Is there any doubt that author, composer, lyricist, and producer Mel Brooks was venting some of his own frustrations when he penned this number? Not a chance. "As the song says," Brooks said, smiling with satisfaction, "I am the king of Broadway."
All is forgiven if you happen to be one of the countless critics who long ago dismissed Brooks as irrelevant or past his prime. After creating his own genre of spoof comedies in the 1970s with classics that include Blazing Saddles and Young Frankenstein, Brooks seemed blessed with the Midas touch. He was bold enough to parody Hitchcock (High Anxiety) and paid tribute to the pre-talkie era with Silent Movie, which featured only one word of spoken dialogue—by a mime, no less. But Brooks' career seemed to falter in recent years. His last blockbuster success was 1987's Spaceballs, and the 1990s brought lukewarm offerings Life Stinks and Robin Hood: Men in Tights. Brooks hasn't stepped behind the camera to direct a film since the ill-received Dracula: Dead and Loving It in 1995.

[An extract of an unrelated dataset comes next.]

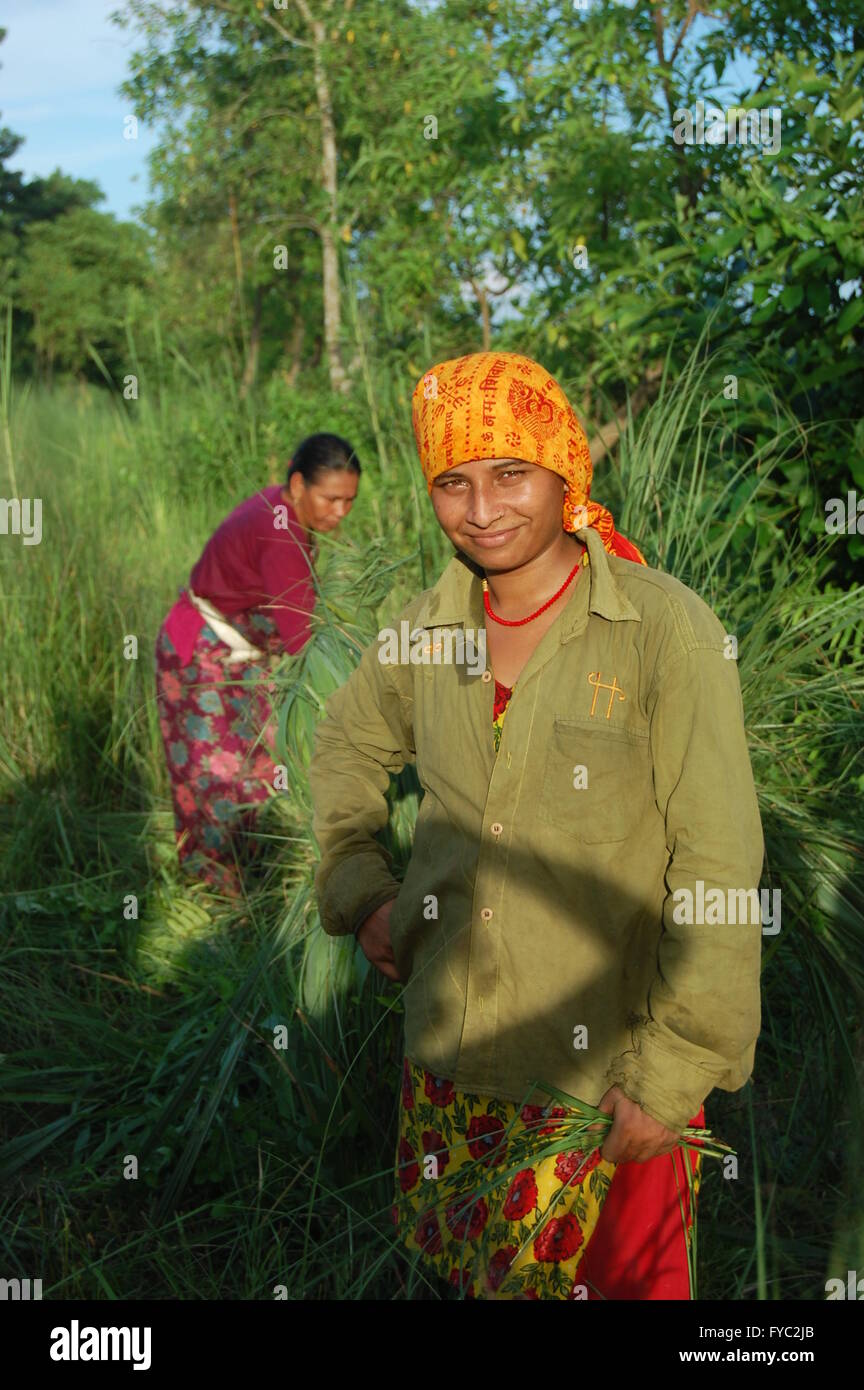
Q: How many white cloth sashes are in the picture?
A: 1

So, like Bialystock, Brooks opted to reinvent himself. At the age of 76, he's enjoying a second career as the mastermind behind The Producers, the stage adaptation of his 1968 movie, which opens its L.A. run at the Pantages on May 29. After winning a record 12 Tony Awards and breaking box office records, it seems a given that The Producers was destined to be a hit. But when Brooks was first approached by producer David Geffen about adapting his Academy Award-winning script to the stage, he said no. Although the film had won Brooks an Oscar for Best Screenplay, it was not at first the beloved film it has since become thanks to video and TV airings.
"When The Producers was released as a movie, it was not a success," Brooks recalled. "The New York Times trashed it. It took 25 years for it to become a cult hit. Finally, I would get mail on my desk from people praising it. And I said to Geffen, 'It's finally good, let it alone! It's becoming accepted. You're going to kill it again. If you make it a musical, you'll let the critics in'!" How does he feels about turning down Geffen? "Chagrined," said Brooks, in what is probably as close to sheepish as he can sound. "He was right."

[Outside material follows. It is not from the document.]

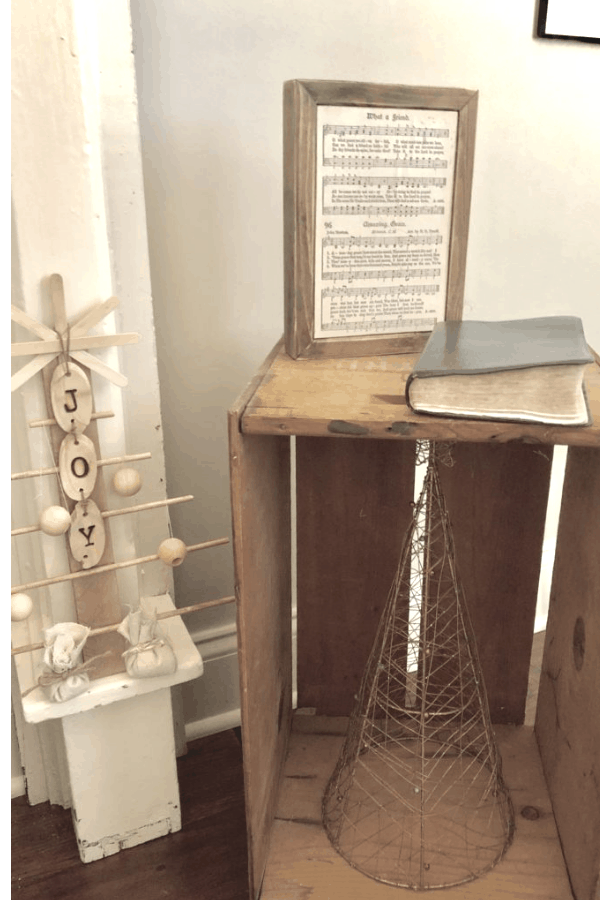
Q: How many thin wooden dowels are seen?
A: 5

By the time Brooks decided to bring The Producers to the stage, Geffen had moved on to concentrate on his company, Dreamworks. But Brooks still managed to attract several high-profile producers, including Miramax Films' Bob and Harvey Weinstein. He also had the good fortune to land esteemed director/choreographer Susan Stroman, whose years of experience on hits such as Show Boat and the recent revival of The Music Man helped shape The Producers into what it is today.

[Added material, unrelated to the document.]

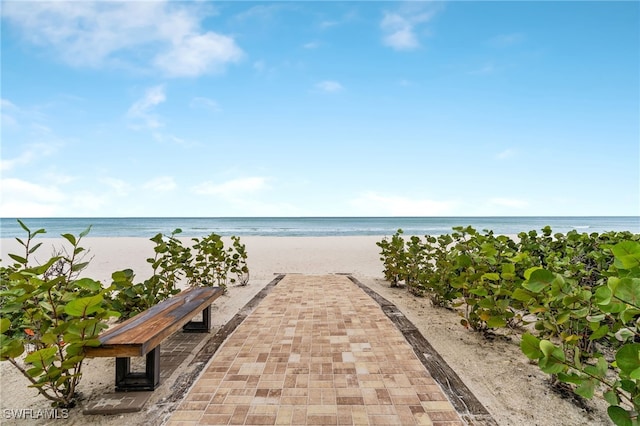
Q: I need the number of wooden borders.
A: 2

"I'm in love with Susan Stroman, I'm crazy about her," said Brooks. "I begged her to throw out one of the numbers that wasn't working, and she said, 'No, I can rescue it.' And she did. She has amazing ideas. She has little old ladies dance with walkers and beautiful girls come out of filing cabinets."
Echoed Jason Alexander, who plays Bialystock in the Los Angeles production, "The more time you spend with these guys, you hear more and more about the history of the show. Mel can kind of go on, and something's got to give form to that, and [Stroman] really rode roughshod over those guys. She threw out numbers, she demanded different numbers, she demanded eight more bars for a set change, and Mel had to go off and come up with another melody. She's really spectacular. And so specific and so clean about where the focus is and how it works."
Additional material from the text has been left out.